En discutant avec les familles roms et les professionnels de l’éducation, nous identifions les difficultés à surmonter pour garantir l’inscription à l’école des enfants roms migrants en Roumanie, en Espagne et en France. Il existe un mécanisme de coopération transnationale créé entre les professionnels de l’éducation et les institutions des villes d’origine et de destination des familles roms qui se penche sur ces obstacles. En impliquant les autorités nationales et locales, nous élaborons des documents et mettons en place des procédures qui appuient le suivi transnational des enfants ayant un parcours scolaire itinérant. Notre action met l’accent sur une scolarisation obligatoire non discriminatoire et continue pour les enfants roms, y compris pour les enfants sans-papiers.

 

Renforcer les capacités des professionnels de l’éducation

Les connaissances et la pratique limitées des professionnels de l’éducation travaillant avec les familles roms migrantes font partie des difficultés entraînant un faible taux de scolarisation des enfants roms. Après avoir développé des outils et des méthodes spécifiques, nous formerons 240 enseignants et professionnels de l’éducation afin qu’ils puissent offrir un accompagnement scolaire adapté culturellement et au niveau du contenu. Un aspect important est la sensibilisation des professionnels à la culture et à l’organisation sociales des Roms, aux préjugés anti-Roms ainsi qu’aux législations nationales et européennes en matière de lutte contre la discrimination.

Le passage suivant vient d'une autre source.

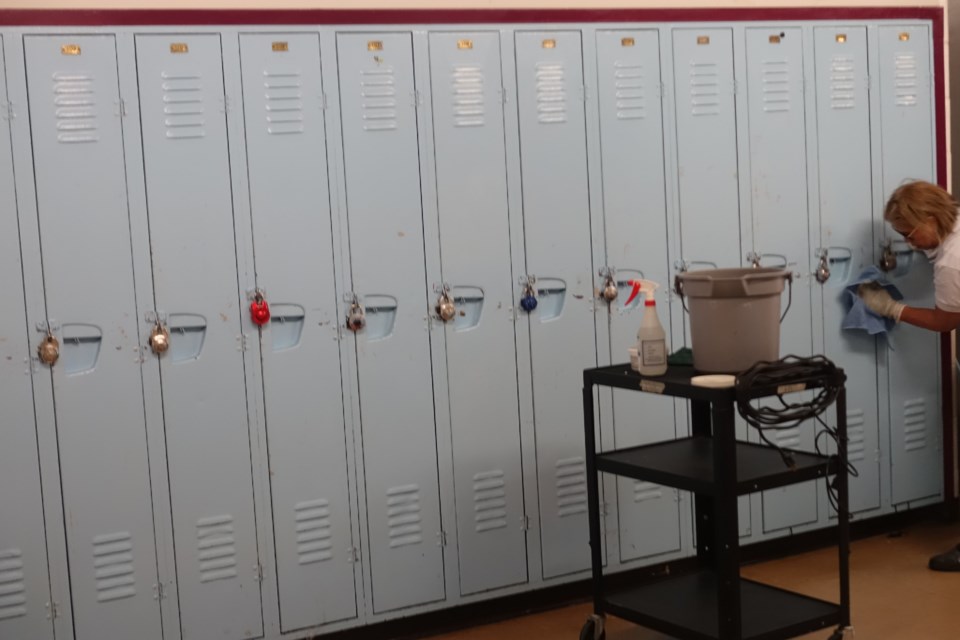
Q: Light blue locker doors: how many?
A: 12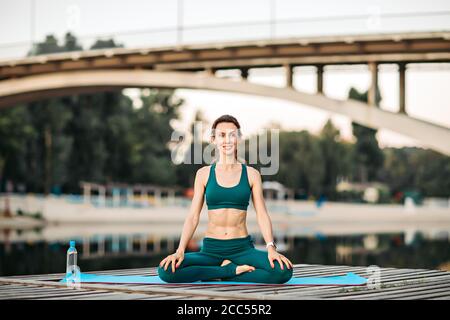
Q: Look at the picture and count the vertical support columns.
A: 6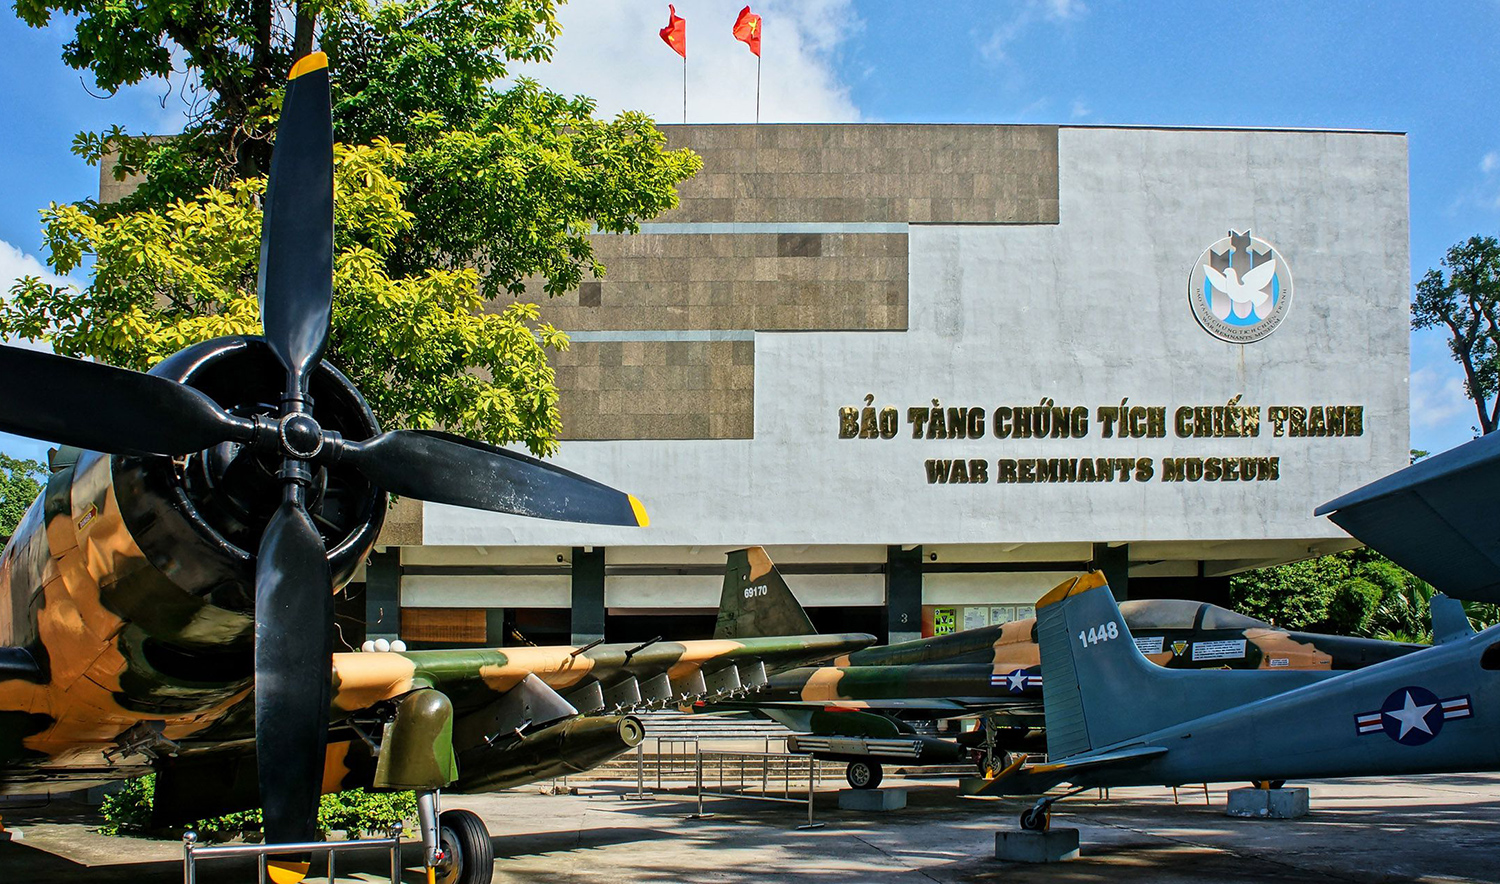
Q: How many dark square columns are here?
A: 4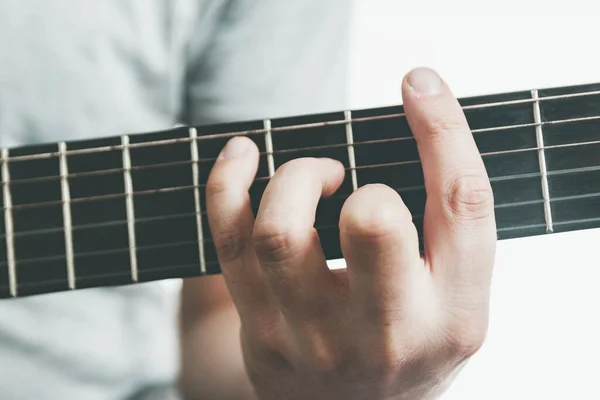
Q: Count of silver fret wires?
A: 7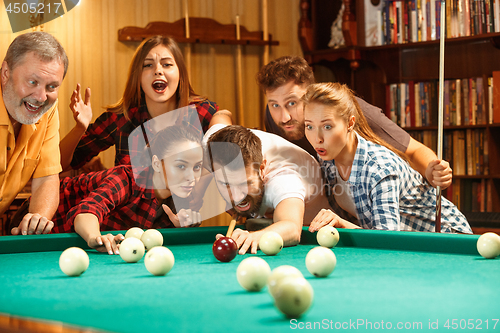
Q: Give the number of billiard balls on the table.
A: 13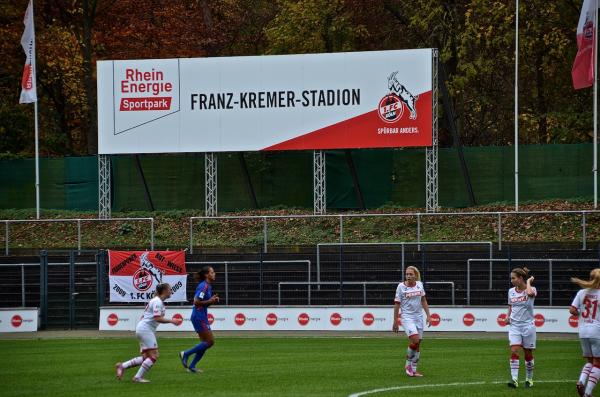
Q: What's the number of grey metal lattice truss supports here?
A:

En outre, un programme de formation en ligne pour promouvoir l’utilisation de pratiques positives dans l’éducation des enfants roms tout en encourageant l’apprentissage et les échanges sera mis en place sur la plateforme ChildHub.

 

 

Lutte contre les préjugés

Les préjugés constituent un obstacle majeur à une éducation non discriminatoire des enfants roms migrants. Nous donnons aux enfants et aux jeunes les moyens de concevoir et de mener une campagne de sensibilisation, qui défiera les préjugés anti-Roms et les représentations négatives des Roms dans le processus éducatif. En présentant des exemples de réussite éducative de ces enfants et en promouvant leur droit à l’éducation pendant leur période migratoire, nous voulons changer les perceptions et les attitudes des professionnels de l’éducation, de la presse, des autorités locales, des décideurs politiques nationaux et de l’UE, ainsi que des populations en général.

 

Le projet est financé par la Commission européenne à travers le programme « droits, égalité et citoyenneté » et mis en œuvre entre 2018 et 2020.